Michael Bell appeals from the judgment imposed on resentencing, after a previous appeal in which this court modified and affirmed his convictions of kidnapping to commit rape or robbery (Pen. Code, § 209, subd. (b)(1); undesignated section references are to that code), three counts of robbery (§ 211), three counts of forcible rape (§ 261, subd. (a)(2)), two counts of forcible oral copulation (§ 288a, subd. (c)(2)), and one count of assault with a firearm (§§ 245, subd. (a)(2)), with jury findings that he committed the sex offenses during the commission of a residential burglary (§ 667.61, subd. (e)(2)), that he personally used a firearm in committing those offenses and in committing the kidnapping and two of the robberies (§§ 667.61, subd. (e)(4), 12022.5, subd. (a)(1), 12022.53, subd. (b)), and that a principal was armed in the commission of the assault (12022, subd. (a)(1)). Because appellant’s upper term sentence for the principal term was based on a judicial finding in aggravation, not in accordance with Blakely v. Washington (2004) 542 U.S. ___ [124 S.Ct. 2531] (Blakely), the matter must again be remanded for resentencing.
BACKGROUND
Based on a rash of offenses that he and an accomplice committed after successively entering the homes of two neighborhood families, appellant originally was convicted as described above. The trial court imposed consecutive terms, comprising determinate terms aggregating 28 years and eight months, an indeterminate term of 25 years to life for one of the rapes (under section 667.61, subd. (a)), and a life term for the kidnapping.
On appeal, we affirmed the judgment, with two modifications.
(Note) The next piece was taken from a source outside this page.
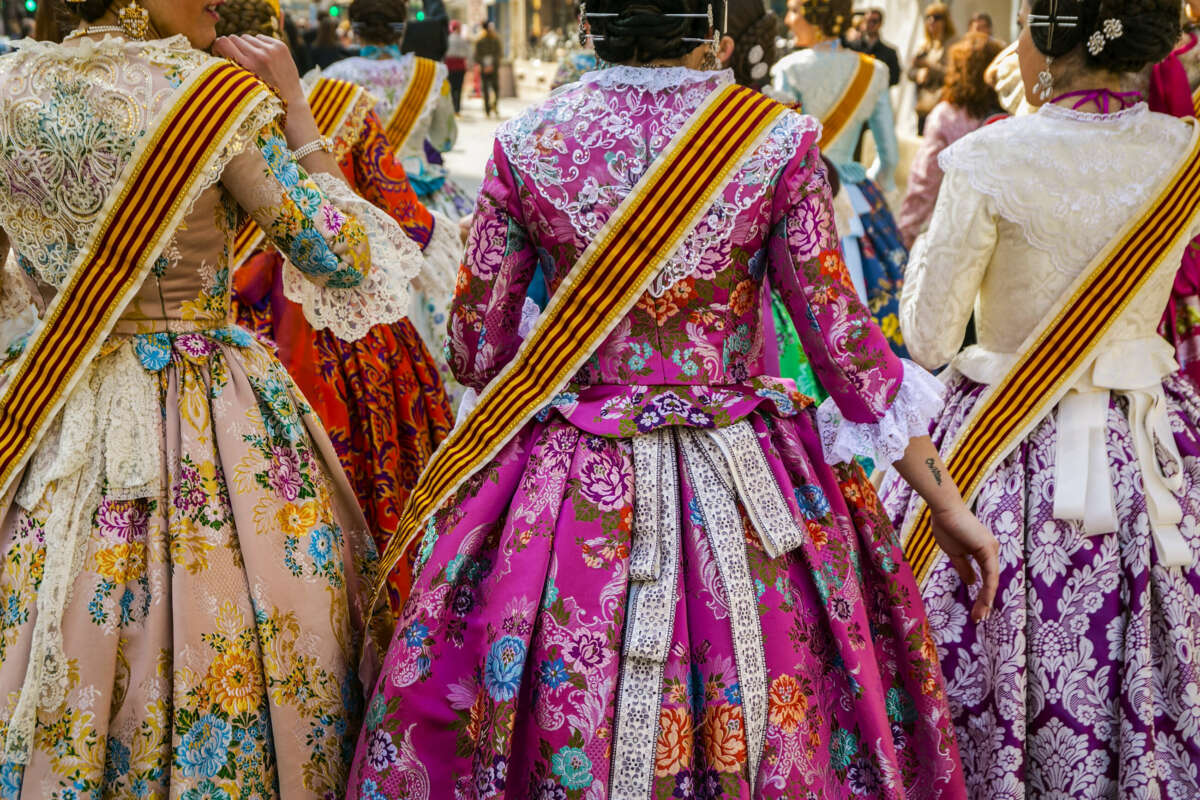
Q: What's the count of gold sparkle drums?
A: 0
First, after finding that the evidence was insufficient to show a completed kidnapping for robbery or rape, but instead reflected an attempt to commit that offense, we modified the kidnapping conviction to one of attempted aggravated kidnapping (§§ 664/209, subd. (b)(1)). Second, we ordered stricken the principal-armed enhancement with respect to the assault count (see § 12022, subd. (a)(1), former § 1170.1, subd. (a)), and we further directed that on resentencing, the sentence on that count be stayed, under section 654. (People v. Bell (July 31, 2003) B158891 [nonpub. opn.].)
After receiving the remittitur, the trial court resentenced appellant, in a manner paralleling the original sentencing. The court again chose count 2, one of the robbery counts, as the principal determinate term, and imposed the upper term of six years (§ 213, subd. (a)(1)(B)), plus a 10-year enhancement under section 12022.53, subdivision (b). The court stated that “The reason I chose the high term is because of the great violence involved in the underlying crime.” Next, the court again imposed consecutive one-third middle term sentences for count 1 and counts 4 through 9, including the attempted aggravated kidnapping in count 8. For each of these counts, the court stated a separate reason for the consecutive sentence. The court then imposed but stayed a mid-term sentence for count 10, the assault with a firearm. The unstayed determinate sentences totalled 29 years. Finally, with respect to the rape conviction in count 3, the court again imposed a term of 25 years to life, per section 667.61, subdivision (a). The aggregate sentence thus amounted to 54 years to life.
Appellant again filed a notice of appeal, and we appointed counsel to represent him. Counsel originally filed a brief raising no issues. (See People v. Wende (1979) 25 Cal.3d 436, 441-442.) On May 18, 2004, we advised appellant that he had 30 days within which to submit, by brief or letter, any grounds of appeal, contentions, or argument he wished this court to consider. On June 4, 2004, we received a letter from appellant, dated May 26, 2004, summarily raising three questions, none of which, as explained below, is cognizable on this appeal.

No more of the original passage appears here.